Top of RECORDS SHOWN

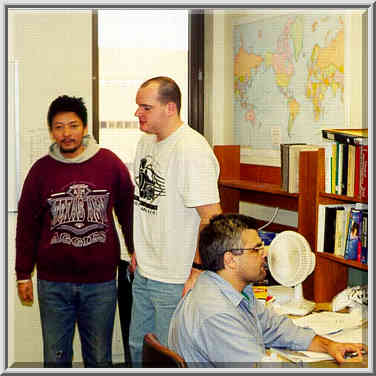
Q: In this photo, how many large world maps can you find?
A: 1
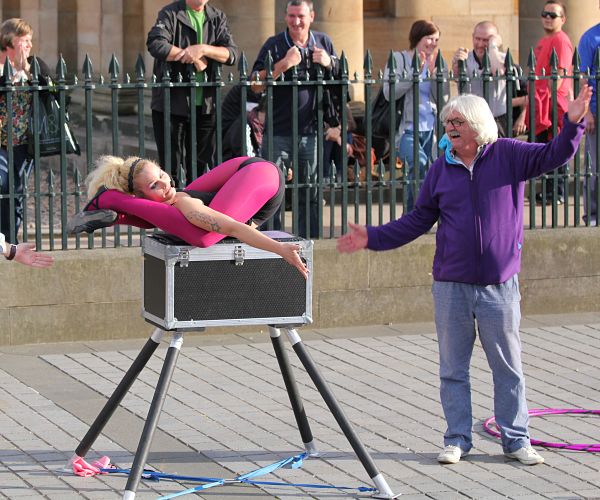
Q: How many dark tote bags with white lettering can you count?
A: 1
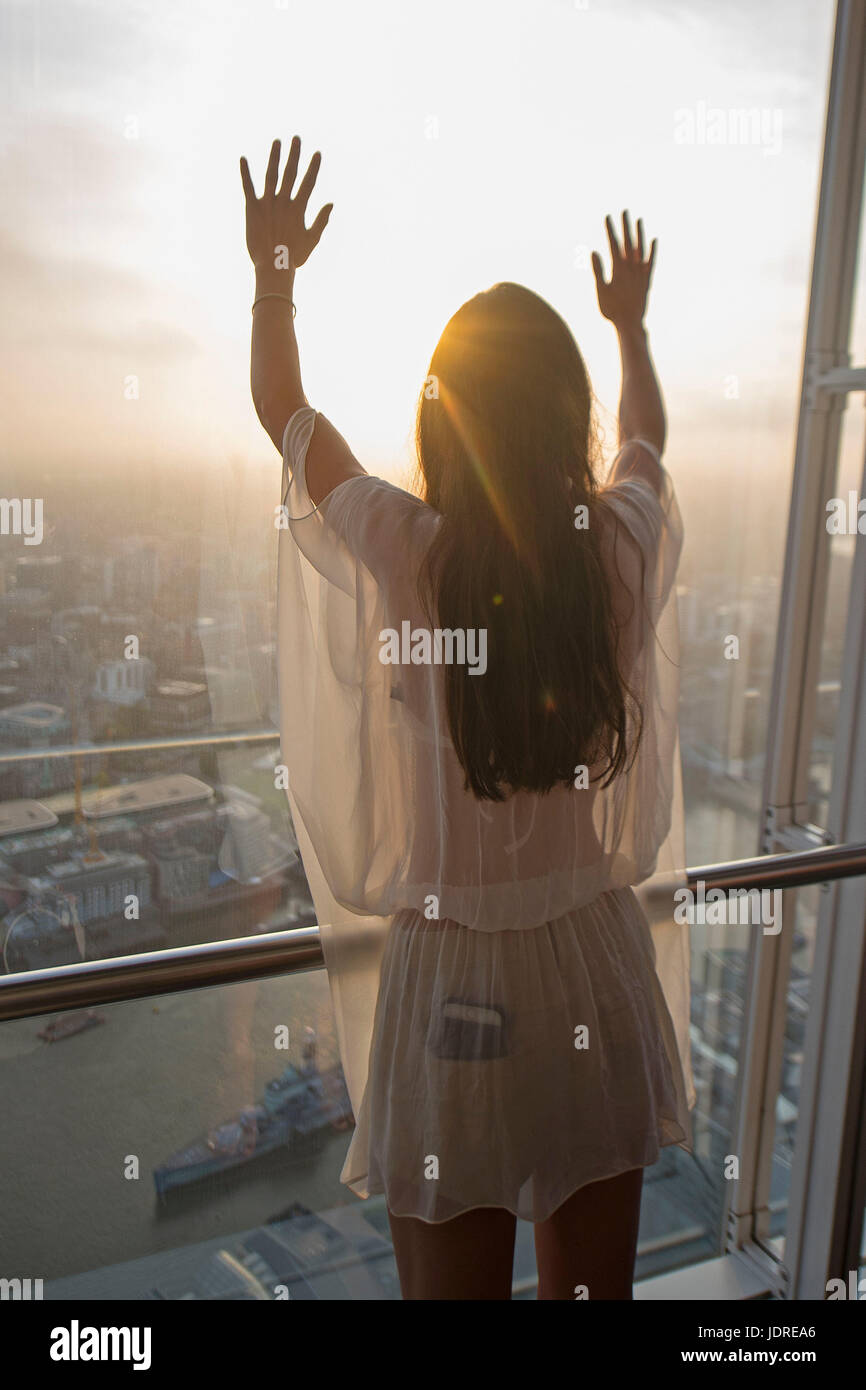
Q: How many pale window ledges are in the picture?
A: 1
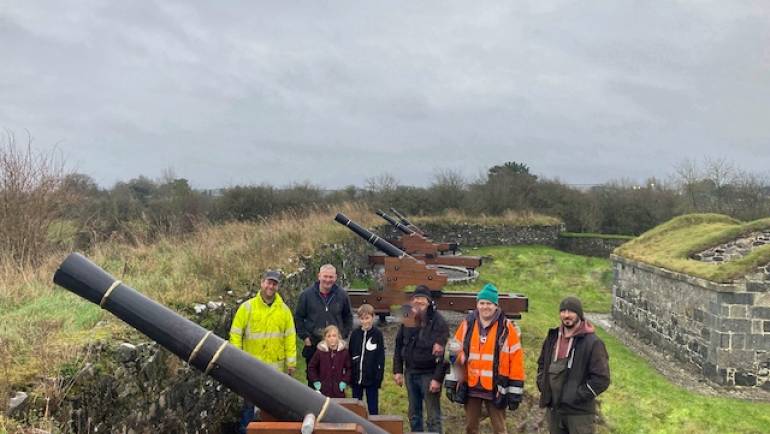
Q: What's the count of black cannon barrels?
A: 4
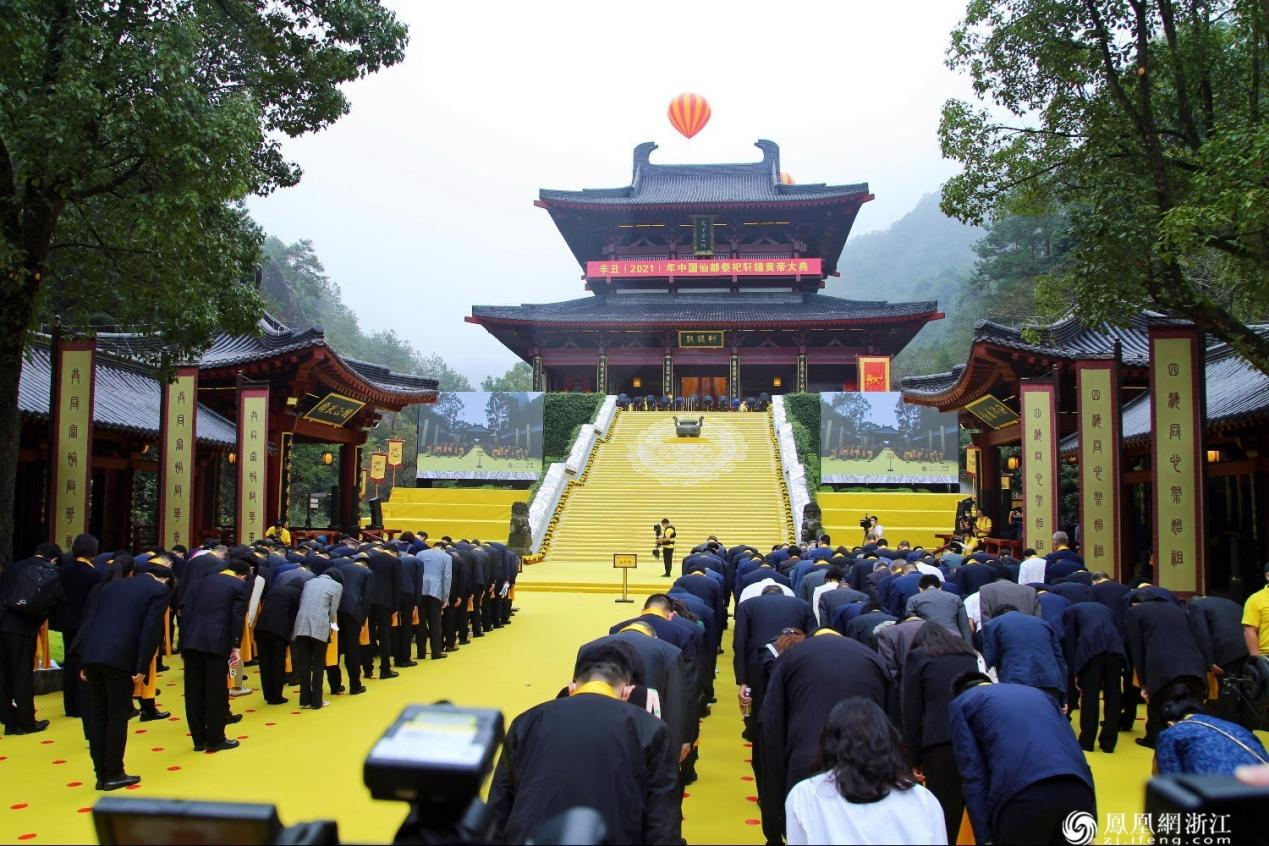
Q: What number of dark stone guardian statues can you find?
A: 2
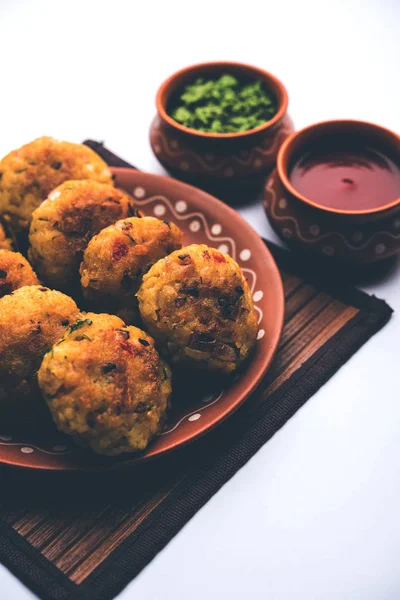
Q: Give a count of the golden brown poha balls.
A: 8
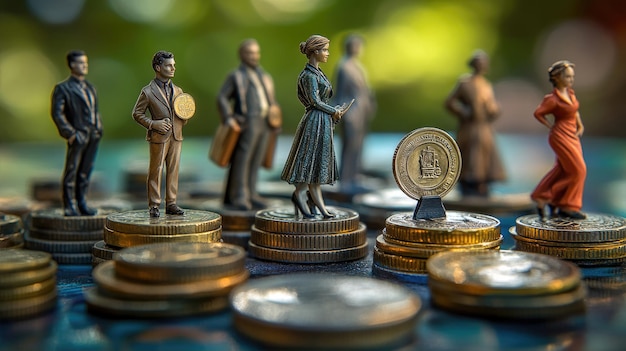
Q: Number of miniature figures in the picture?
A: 7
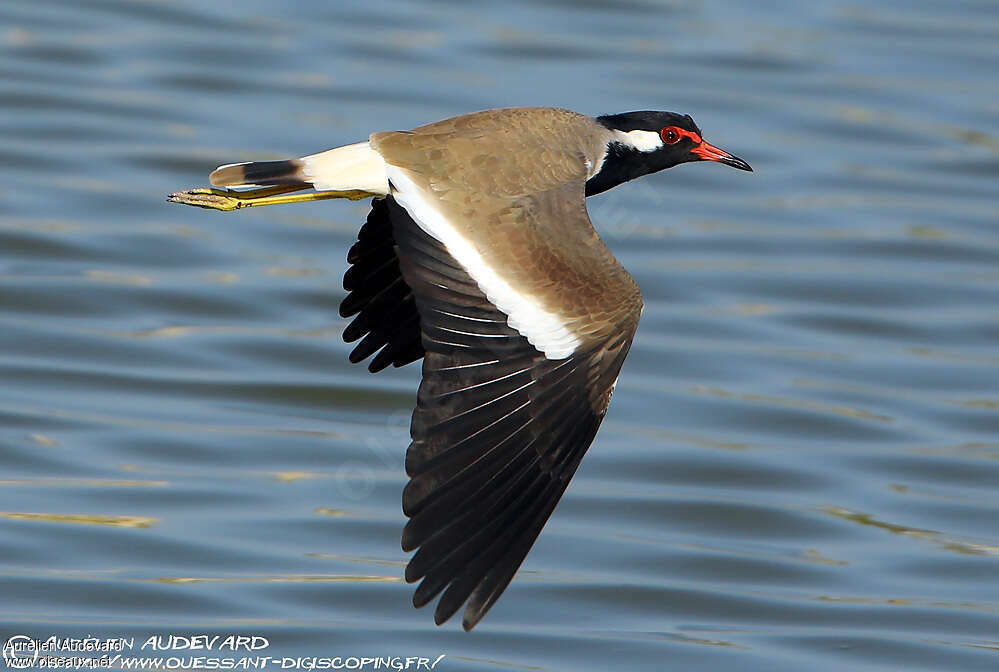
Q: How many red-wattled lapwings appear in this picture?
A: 1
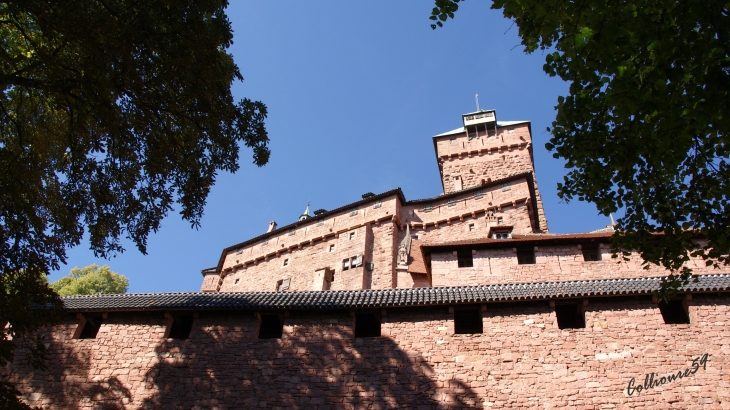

Bottom of RECORDS SHOWN

[WHAT YOU HAVE TO DO] Each record must be repeated verbatim, and no picture may appear in the copy.

[WRITTEN REPLY]
Q: In this photo, how many large world maps can you find?
A: 1
Q: How many dark tote bags with white lettering can you count?
A: 1
Q: How many pale window ledges are in the picture?
A: 1
Q: What's the count of black cannon barrels?
A: 4
Q: What number of dark stone guardian statues can you find?
A: 2
Q: Give a count of the golden brown poha balls.
A: 8
Q: Number of miniature figures in the picture?
A: 7
Q: How many red-wattled lapwings appear in this picture?
A: 1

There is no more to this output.